I intended this blog to have some focus on religion and on technology, the two areas that I spend most of my time thinking about. So far I haven’t felt able to contribute anything useful about tech, but here’s a topic that for me applies to both — the parallels between a persons’ growth through life, and the process for writing working computer software.
Both are usually iterative, and involve verification that changes comprise progress in the desired direction and do not reintroduce old problems. Of course this analogy only goes so far, but it’s fun to play with.
So when writing a new program in this paradigm, the first step is to construct the tests that it must pass, and then to run those tests and watch it fail (because there is no program yet). This verifies that the tests actually do measure what they’re supposed to. (One recent beginner book that emphasizes this process is Ken Youens-Clark’s Tiny Python Projects (Manning, 2020)). Then you gradually add functionality until those tests pass.Then later on as changes are made, the tests are re-run to make sure nothing has broken.
And as we grow up as people, situations come up to test our abilities and our reactions.

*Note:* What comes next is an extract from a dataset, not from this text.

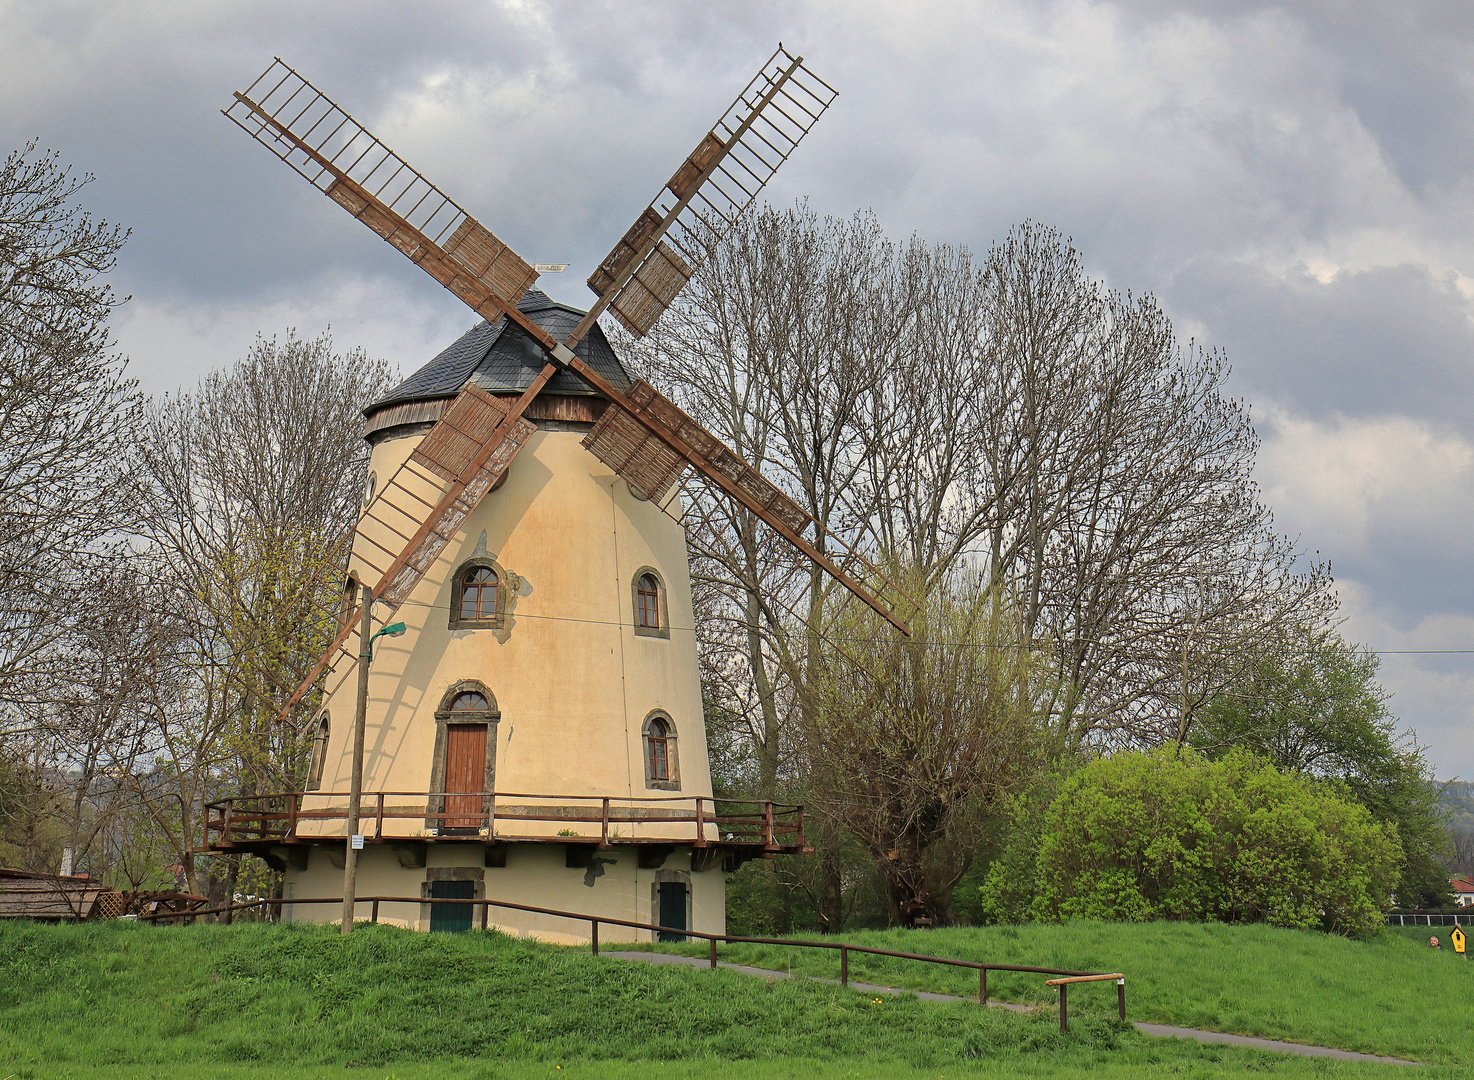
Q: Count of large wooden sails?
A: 4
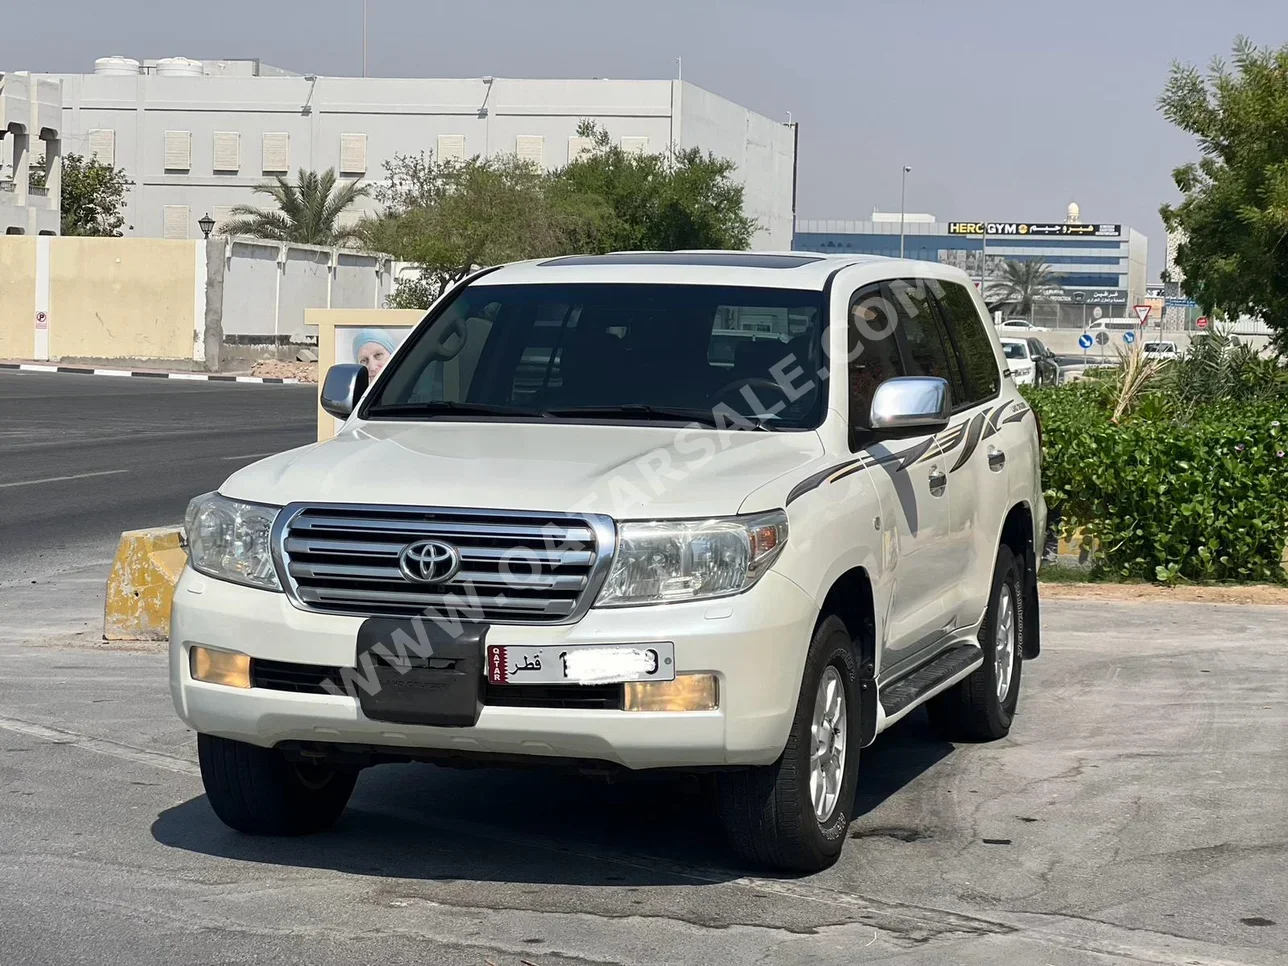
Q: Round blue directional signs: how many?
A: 2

As a little kid trying to walk, this is very visible; as an older person encountering trying situations, or opportunities to be kind or helpful, we might look back on those and say to ourselves something along the lines of “I thought I was a really nice person, but I completely handled that situation wrongly”, or “I thought I was over that weakness, but I just fell into the trap again.” With luck, we’ll try to do better the next time, or the next time, or … eventually.
With enough social status, or success in our careers, or money, it’s possible to be more insulated from tests — especially if we’re around people who are just like us, who reinforce our own self-esteem a little too much, and we can coast along feeling self-satisfied. Then life hauls out that Python test-harness and shows us, and maybe those around us, that it’s time to improve some more. Over time (sometimes a very looong time) this increases our abilities, like the little kid who achieves walking, then walking without falling, then running, then helping in the family, then helping in a community …
Something we can do to help this, maybe, is to ask 3 questions at the end of each day:
- what did I do well today?
- what could I have done better?
- what were my blessings?
Bring thyself to account each day ere thou art summoned to a reckoning; for death, unheralded, shall come upon thee and thou shalt be called to give account for thy deeds.